Notizie Notizie Italia Mps ragiona sul futuro di Mediobanca. I nomi più gettonati per il dopo Nagel

Mps ragiona sul futuro di Mediobanca. I nomi più gettonati per il dopo Nagel

1 Ottobre 2025 15:59

Monte dei Paschi di Siena resta concentrata sul costruire la Mediobanca di domani. Lo scorso 18 settembre Alberto Nagel si è dimesso dalla carica di amministratore delegato (insieme a quasi tutto il consiglio), e l’istituto toscano sta ragionando sul nome per sostituirlo.

Le liste andranno presentate entro il 3 ottobre, mentre l’assemblea di Piazzetta Cuccia si riunirà il 28 ottobre.

Nella shortlist stilata da Siena, però, alcuni nomi sembrano avere più probabilità di altri di prendere in mano le redini della banca d’affari milanese.

Vittorio Grilli

È attualmente il nome più quotato per la presidenza di Mediobanca, con una forte convergenza da parte degli azionisti e dei vertici di Mps. Economista e banchiere di lungo corso, Grilli è chairman della corporate & investment bank emea di J.P. Morgan e senior advisor per le questioni macroeconomiche, le politiche europee e i mercati globali. La sua candidatura è vista come la soluzione ideale per guidare la banca milanese in una fase di transizione e rilancio, grazie alla sua capacità di unire competenze internazionali e relazioni istituzionali solide.

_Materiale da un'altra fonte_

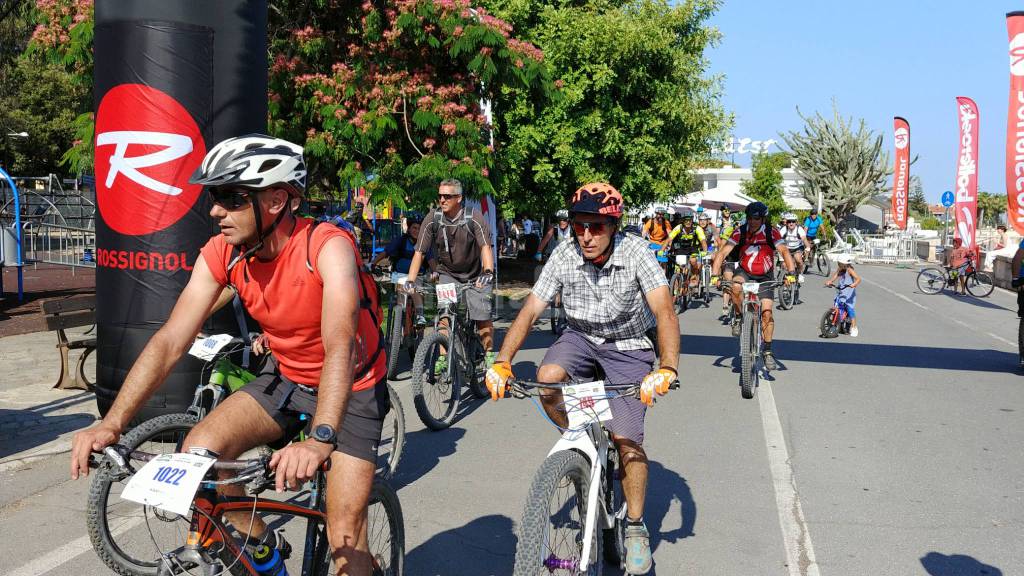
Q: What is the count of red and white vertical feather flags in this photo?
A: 3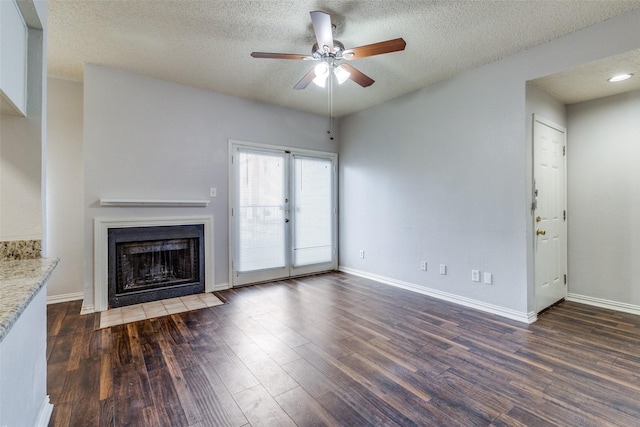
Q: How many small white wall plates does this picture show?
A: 6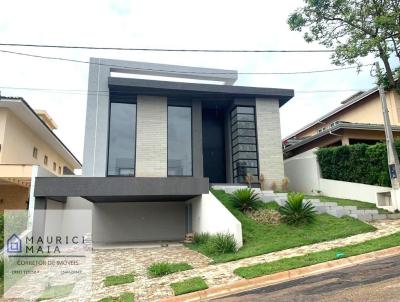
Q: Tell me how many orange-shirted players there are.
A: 0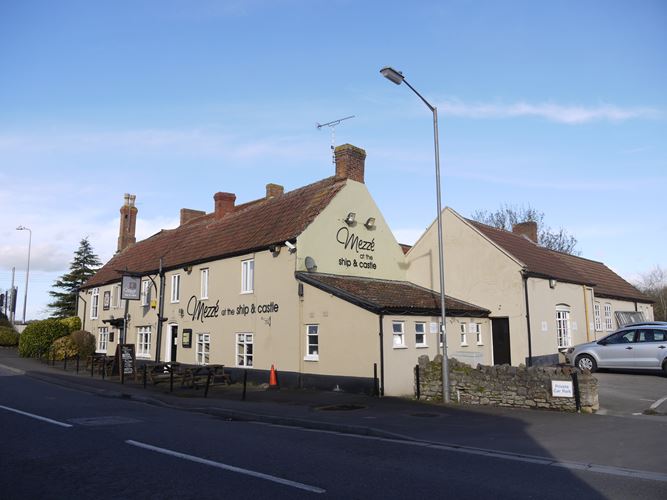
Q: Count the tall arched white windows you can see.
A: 3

Dopo una formazione accademica di prestigio (laurea in Economia alla Bocconi, master e PhD a Rochester, incarichi a Yale e al Birkbeck College di Londra), ha ricoperto ruoli istituzionali chiave, arrivando a essere ministro dell’Economia e delle Finanze nel governo Monti, tra il 2012 e il 2013, in uno dei periodi più critici per l’Italia. Prima ancora, ha lavorato a stretto contatto con Mario Draghi durante le privatizzazioni degli anni ’90 e, più recentemente, recenti, ha seguito dossier strategici come il riassetto di Atlantia (con i Benetton e Blackstone), la vendita della rete Tim a Kkr e l’operazione di Mps su Mediobanca.

Grilli è dato per quasi certo alla presidenza, mentre per il ruolo di amministratore delegato si fa il nome di Riccardo Mulone o Alessandro Melzi d’Eril. 

Riccardo Mulone

Nato in Sicilia, attualmente è country manager in Italia di UBS, la banca più grande e importante in Svizzera, dove ha una carriera di lungo corso. Comincia a lavorarci nel 1999, subito dopo aver lavorato in Arthur Andersen (nei dipartimenti di audit e corporate finance) e nel private equity di Sopaf. Mulone è particolarmente noto nel settore per aver gestito oltre 100 transazioni finanziarie di grande rilievo, per un valore complessivo superiore ai 300 miliardi di dollari, tra cui operazioni come Unipol/UnipolSai, Mef & Kkr/Tim NetCo e Dufry/Autogrill. Ha anche assistito il ministero dell’Economia nella vendita del 25% del Monte dei Paschi di Siena, incassando 920 milioni di euro. 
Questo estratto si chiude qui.